Antrean panjang warga Kelurahan Ulujami, Kecamatan Pesanggrahan, Jakarta Selatan, untuk mendapatkan minyak tanah terjadi Senin (10/3). Antrean itu bukan yang pertama kali terjadi. Peristiwa serupa terjadi berulang kali di beberapa wilayah di negeri ini.

Antrean telah menjadi pemandangan yang lazim terjadi akhir- akhir ini. Untuk mendapatkan minyak tanah, rakyat harus antre. Demi minyak goreng bersubsidi, beras murah raskin (beras untuk rakyat miskin) rakyat juga harus antre. Belum lagi antrean untuk mendapat bahan bakar minyak (BBM), yang beberapa kali pernah menjadi barang langka di sebagian kota di Indonesia.

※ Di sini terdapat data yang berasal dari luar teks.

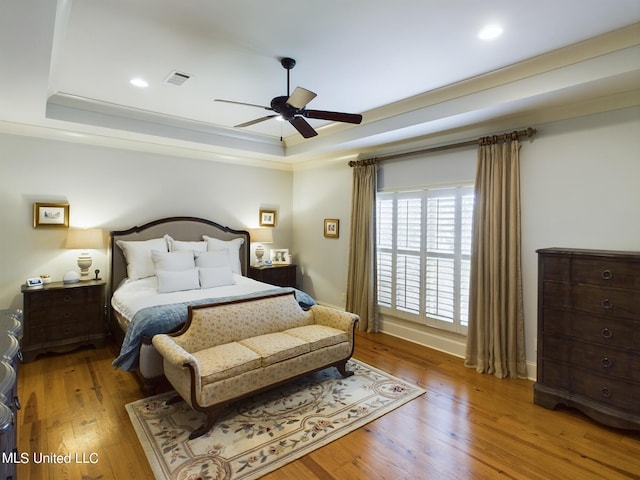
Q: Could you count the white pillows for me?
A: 7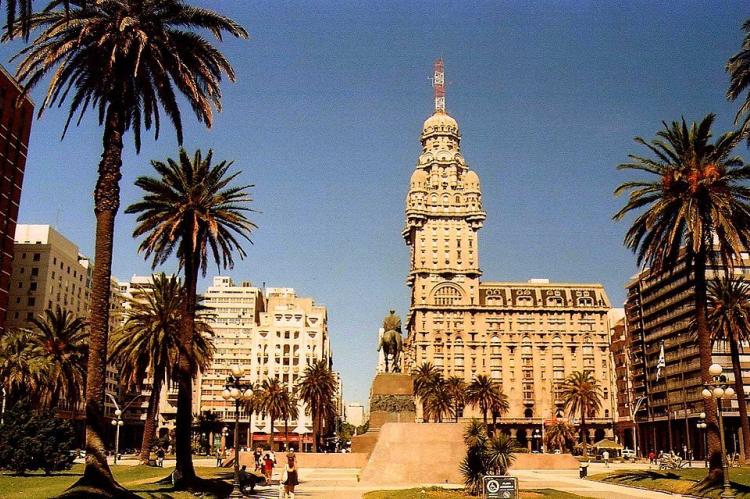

Meski Wakil Presiden Jusuf Kalla menanggapi kejadian itu sebagai sebuah peristiwa yang sudah selayaknya terjadi, karena katanya, untuk nonton di bioskop pun rakyat harus antre membeli tiket.

Namun, tidak demikian yang dirasakan rakyat yang harus antre itu. Jumini (34), warga Pondok Kacang, Kabupaten Tangerang, misalnya. Janda beranak dua ini harus antre lebih dari empat jam demi lima liter minyak tanah.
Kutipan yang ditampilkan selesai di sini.